— Data for analysis —
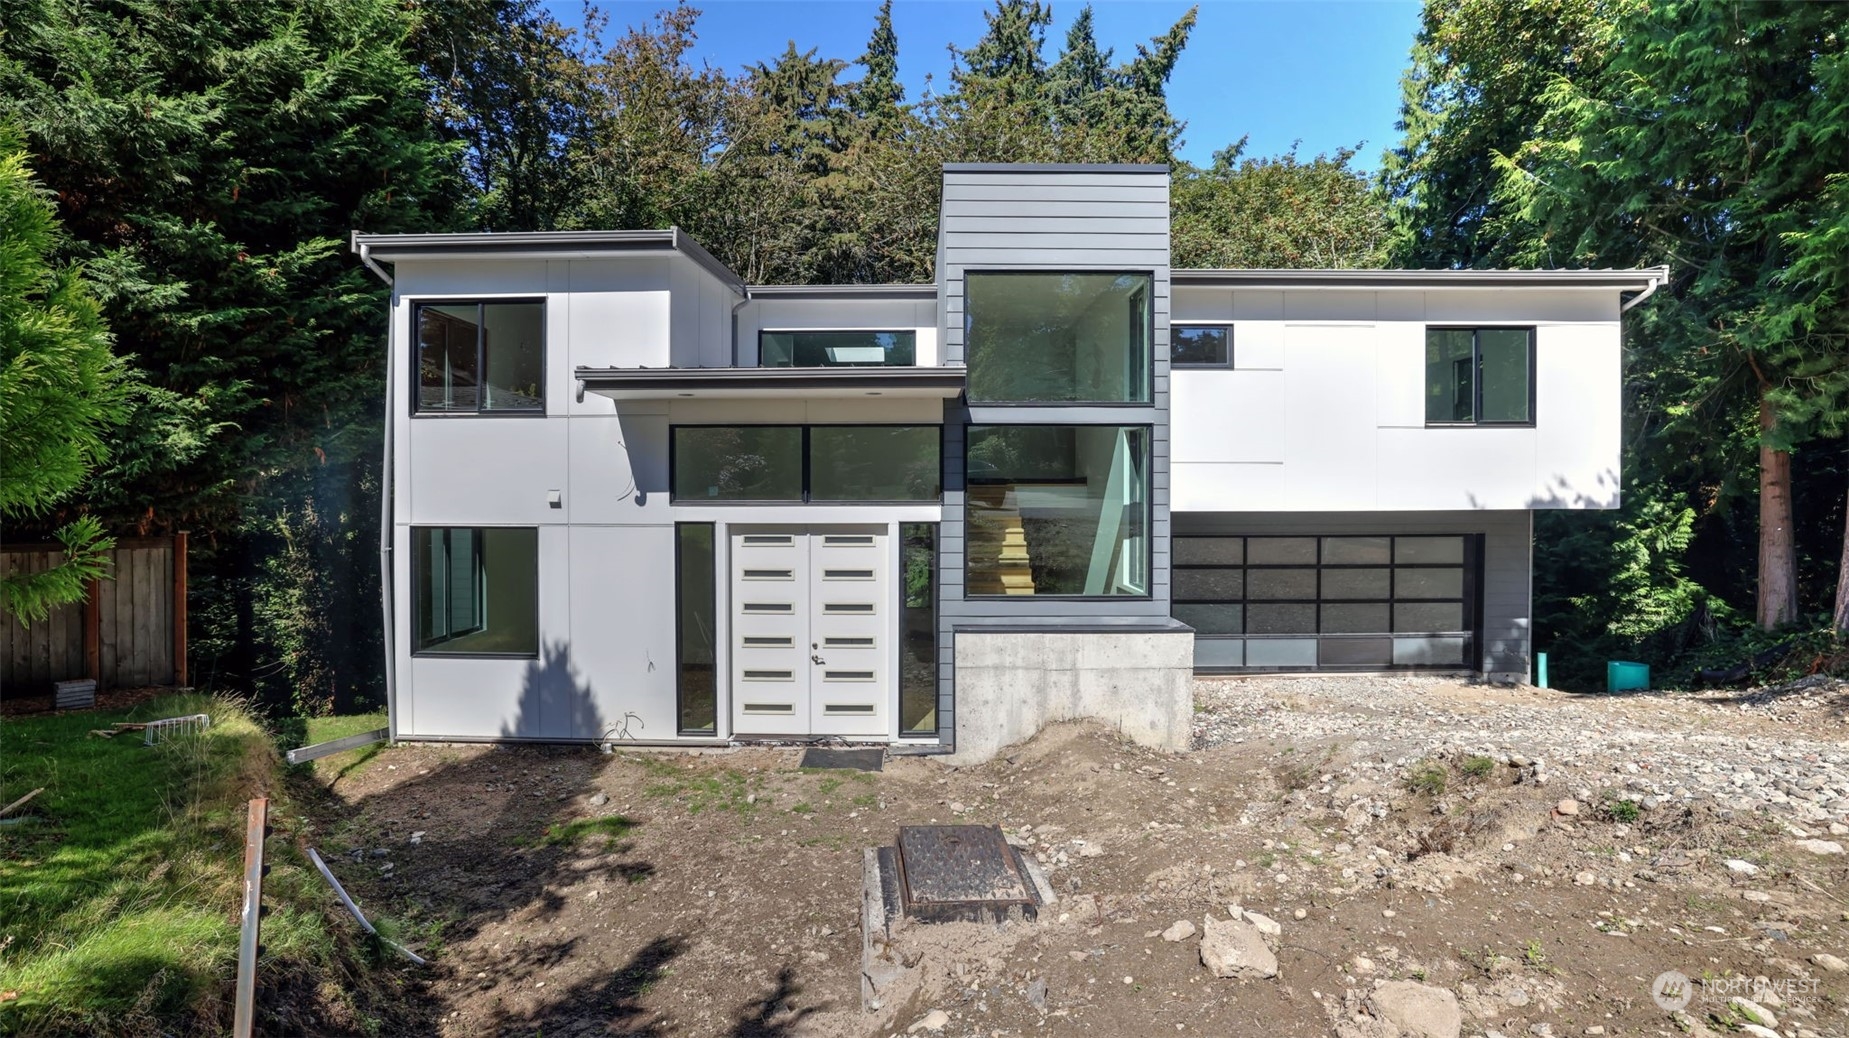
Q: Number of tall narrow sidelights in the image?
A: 2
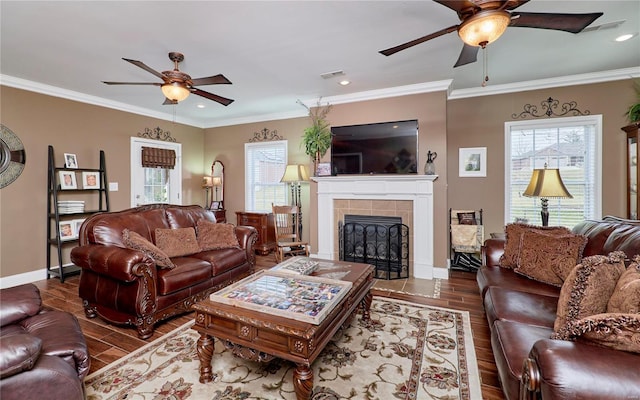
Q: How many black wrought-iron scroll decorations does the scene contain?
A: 3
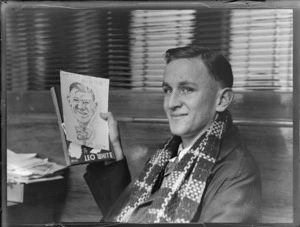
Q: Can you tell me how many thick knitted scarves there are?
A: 1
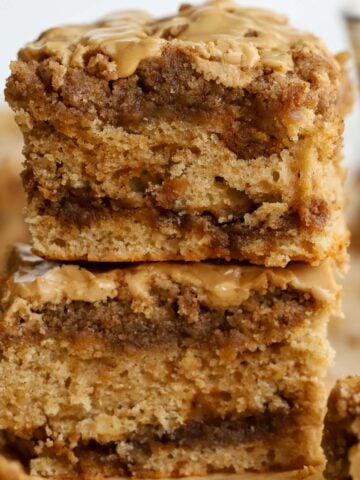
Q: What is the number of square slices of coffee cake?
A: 2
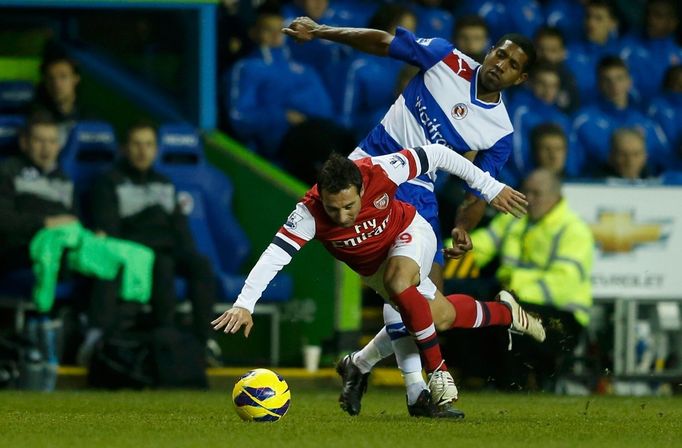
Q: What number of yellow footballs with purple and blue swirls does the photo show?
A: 1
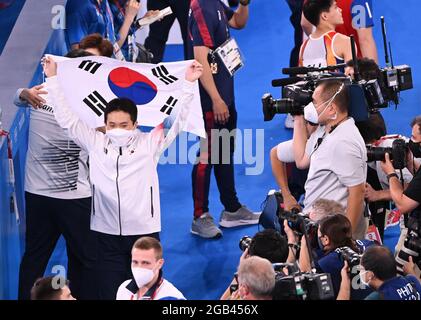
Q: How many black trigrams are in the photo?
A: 4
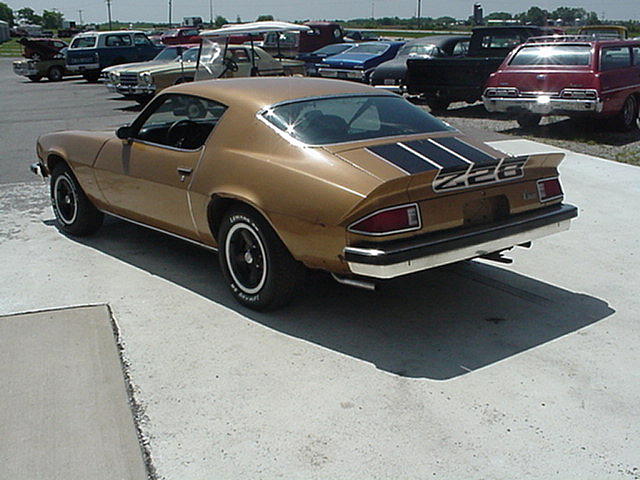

— What to produce —
Repeat the data word for word. Skip the pictures.

— Task response —
Q: Number of tall narrow sidelights in the image?
A: 2
Q: How many black wrought-iron scroll decorations does the scene contain?
A: 3
Q: Can you tell me how many thick knitted scarves there are?
A: 1
Q: What is the number of square slices of coffee cake?
A: 2
Q: What number of yellow footballs with purple and blue swirls does the photo show?
A: 1
Q: How many black trigrams are in the photo?
A: 4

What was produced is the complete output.